▸ Problem statement:
Search the entries for the word "many". Copy every line where it turns up.

▸ Entries shown:
>>
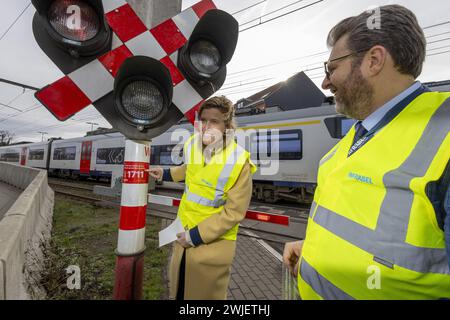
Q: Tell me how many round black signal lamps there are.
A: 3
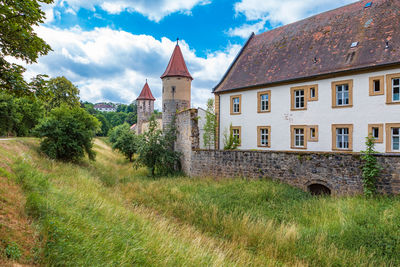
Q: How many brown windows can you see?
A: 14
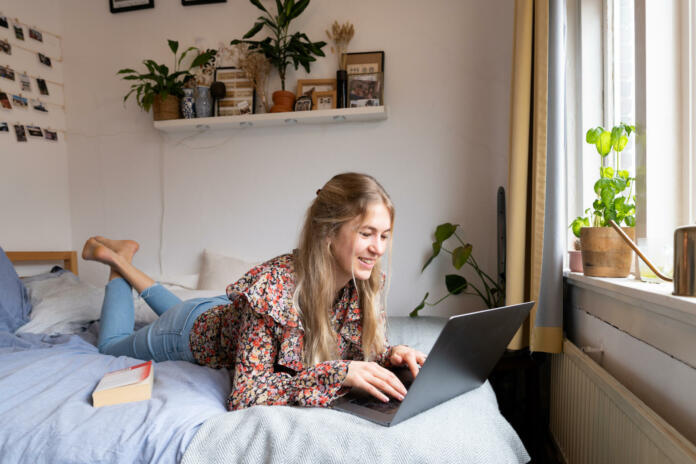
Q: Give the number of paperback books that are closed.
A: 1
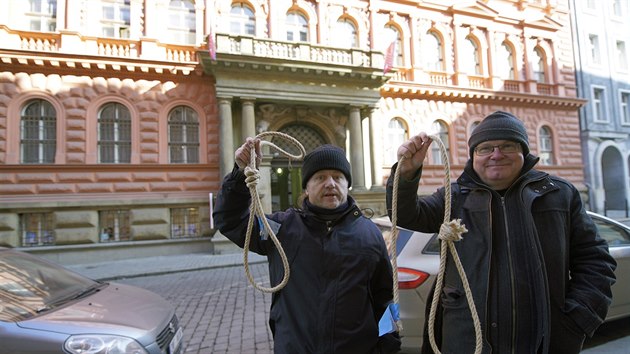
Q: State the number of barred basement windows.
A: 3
<<
>>
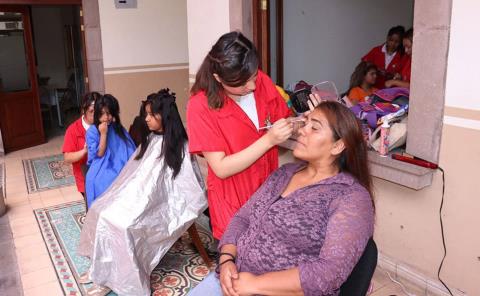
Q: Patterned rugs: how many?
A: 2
<<
▸ Expected answer:
Q: Tell me how many round black signal lamps there are.
Q: How many brown windows can you see?
Q: Patterned rugs: how many?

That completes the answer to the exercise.